A cada quien lo seduce un abismo distinto: yo podría ir al cine mañana y tarde
todos los días, podría comer en desorden, todo lo que la edad y las razones de mi cintura
quieren prohibirme, querría abrazar y abrasarme mil veces más de las que puedo. Yo me
dejo caer en los recuerdos, me persuaden durante horas a la hora menos indicada.
De todos los pecados que condena la Biblia, el primero es rendirse a la
seducción. Yo lo cometo a diario, no sólo para contradecir las instrucciones bíblicas,
sino porque a veces cuesta vivir, y no hay como abandonarse a la seducción para
encontrar, cada jornada, los mil motivos que tiene la vida para hacer que la veneremos.

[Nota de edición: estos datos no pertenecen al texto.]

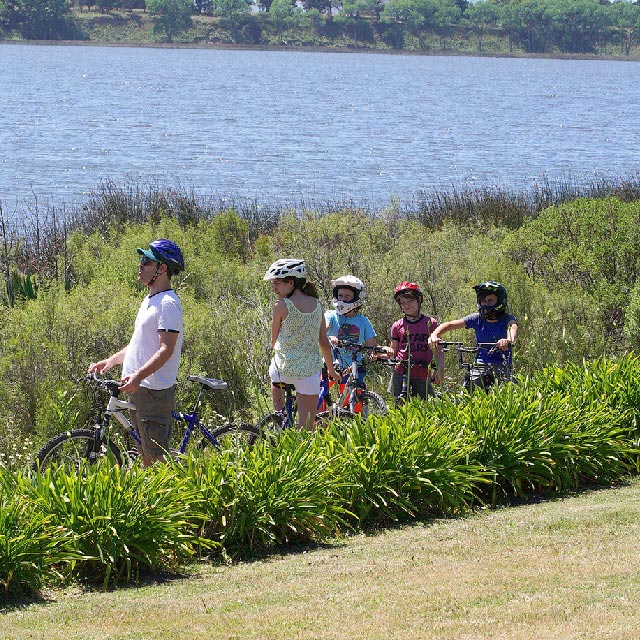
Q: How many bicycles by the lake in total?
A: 5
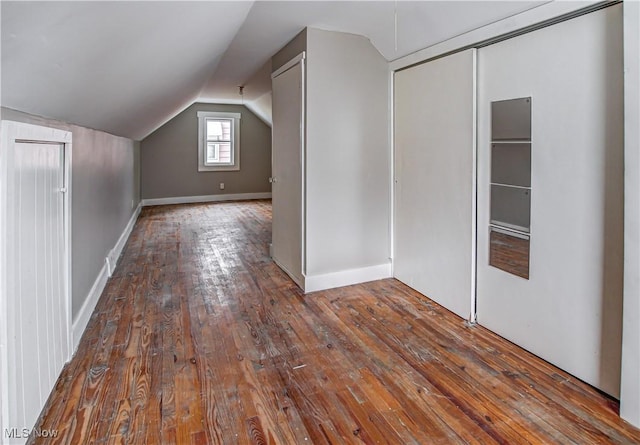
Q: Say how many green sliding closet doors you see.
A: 0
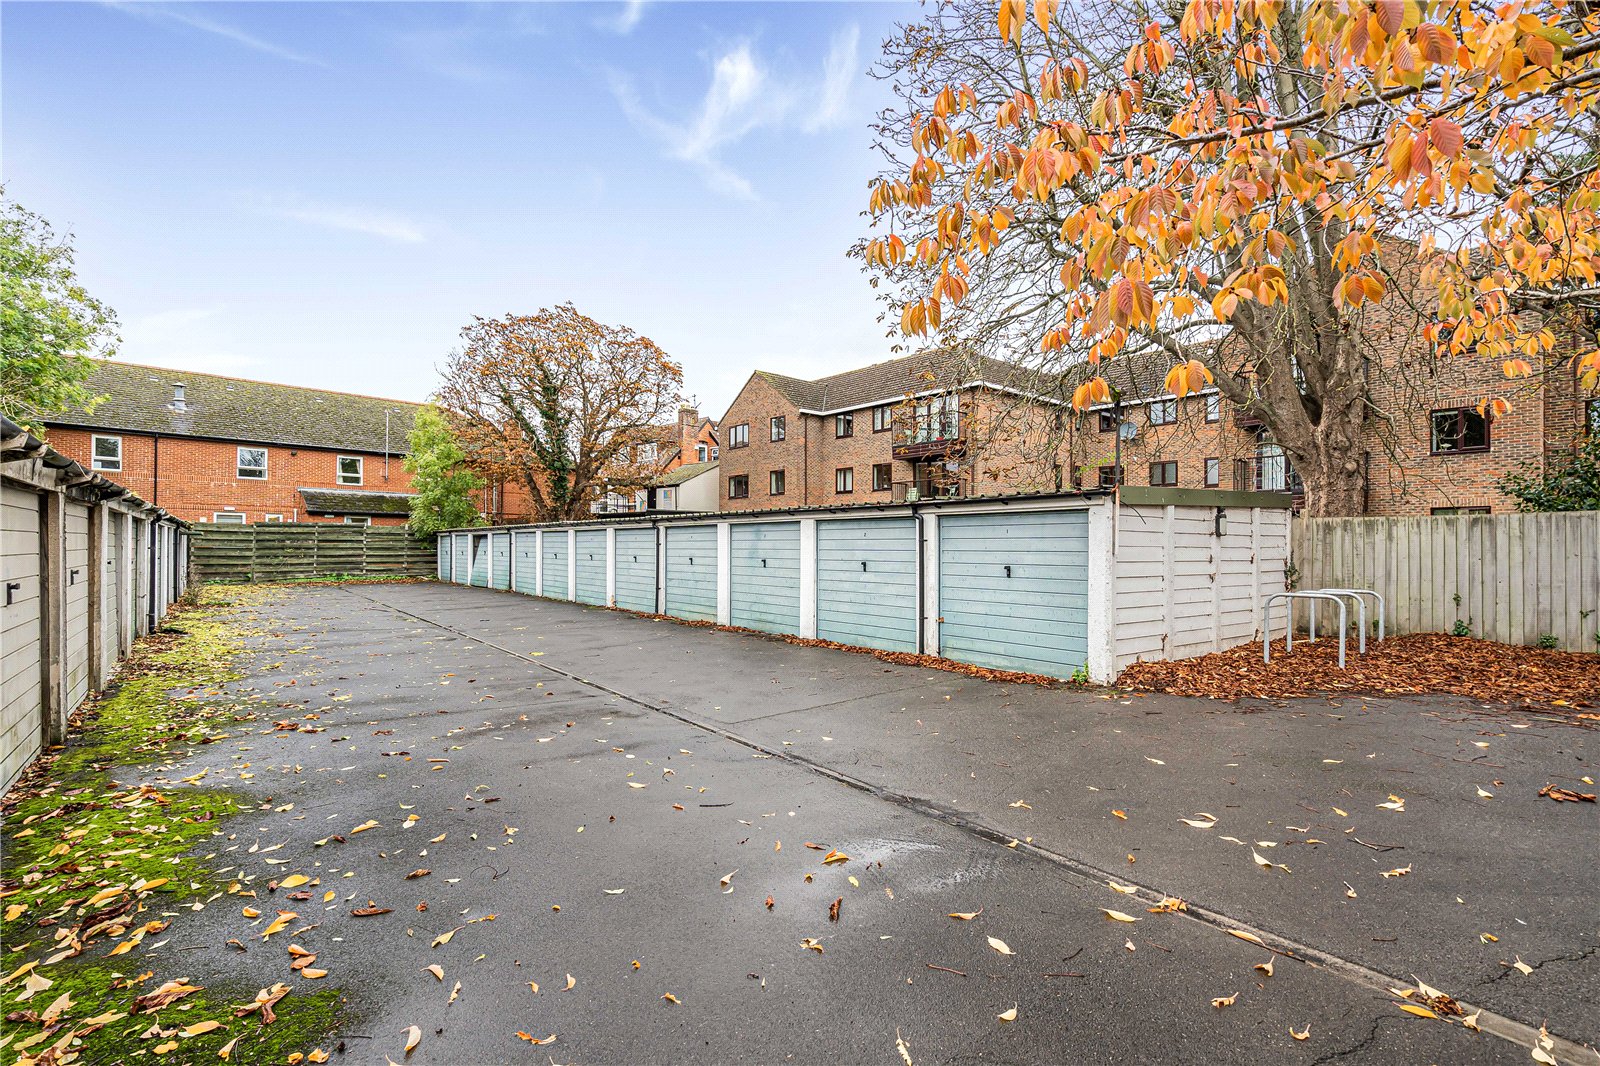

Todos los días nos seduce algo nuevo. El color de la tarde, la luz con que descubren el
sexo los adolescentes de la casa, la inteligencia con que descifran el mundo, la falda
nueva que se puso ella, la viejísima playera que volvió a ponerse él.
Cualquier mañana puede una carta convertirnos en jóvenes, cautivar nuestra
índole hasta hacernos creer que la piel de los veinte años se recupera invocándola. Y
¿cómo negarse a semejante seducción? ¿Para obedecer cuál lógica? ¿Para encontrar cuál
consuelo? ¿El que se cifra en el entendimiento? Sabe uno bien que se hace de
noche, crecen los adolescentes, deja de haber cartas, tenemos la piel que cruza por
nuestros años. Sin embargo, qué maravilla cada momento frente a la seducción del
momento. Eva estuvo para lamentarlo, nunca uno de nosotros. Nunca quienes no
quieren ahogarse en este tan renombrado valle de lágrimas.
Contra cada lágrima el buen conjuro de un deseo, para cada instante en que se
nos agoten los deseos, el alivio y la insensatez de una seducción. A ratos, movidos por
la cordura y las leyes, tendemos a acusarnos de fáciles, de excedidos, de tontos: nunca
debí enredarme con las nubes, nunca cantar en público como bajo la regadera,
nunca subir de golpe estos tres kilos, nunca irme a Venecia con la imaginación, nunca
dormir en el piso ¿qué? del edificio ¿qué?, ¿en qué ciudad? Nunca creer en los hábitos
de la locura. Nunca desafiar la sensata palabra de la sensatez.
No hay nunca que valga, y como decía tía Luisa, cielo hay para todos, hasta para
los leones debe haber un cielo. Por eso nos atrapa la seducción. Porque, ¿qué es la
bendita seducción, sino el sueño de que hay tal cosa como el cielo?
Ángeles Mastretta (Puebla, 1949) se graduó en periodismo en la facultad
de ciencias políticas y sociales de la UNAM. En 1985 publicó su primera novela, Arráncame la vida
(Seix Barral, 1992), que obtuvo el Premio Mazatlán en México y se convirtió en un verdadero
fenómeno de crítica y venta, tanto en el mundo de habla hispana como en sucesivas traducciones
a quince idiomas. Ha publicado también el libros de relatos Mujeres de ojos grandes (1990, Seix
Barral 1991), dos volúmenes misceláneos reúnen relatos cortos y textos periodísticos y
autobiográficos: Puerto libre (1994) y El mundo iluminado (1998), y la novela corta Ninguna
eternidad como la mía (1999). En 1997, su novela Mal de amores (1995) obtuvo el prestigioso
Premio Rómulo Gallegos, concedido por primera vez a una mujer.